▶ Your objective: Restate the data word for word. Leave the pictures out.

┏━━

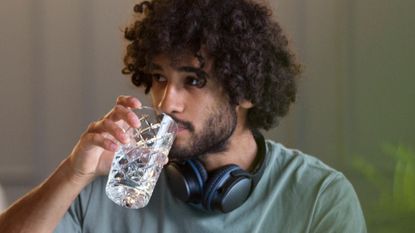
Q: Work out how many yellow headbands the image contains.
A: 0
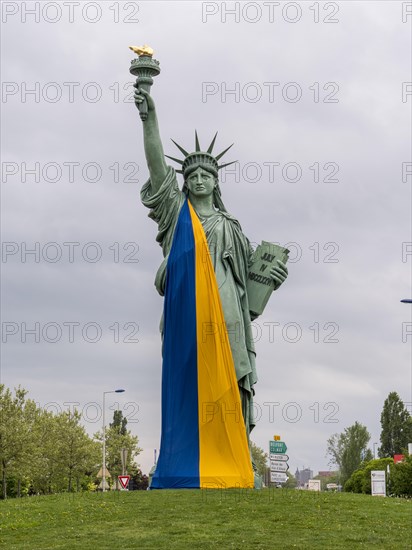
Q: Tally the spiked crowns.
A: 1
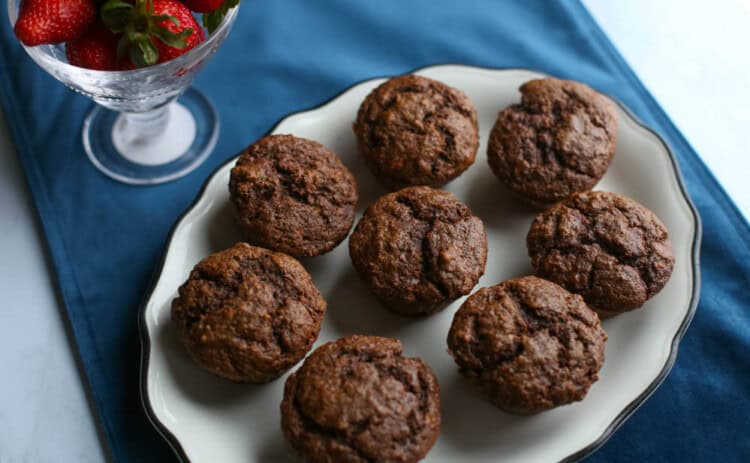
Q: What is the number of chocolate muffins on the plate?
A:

┗━━

▶ Exercise result:
Q: Work out how many yellow headbands the image contains.
A: 0
Q: Tally the spiked crowns.
A: 1
Q: What is the number of chocolate muffins on the plate?
A:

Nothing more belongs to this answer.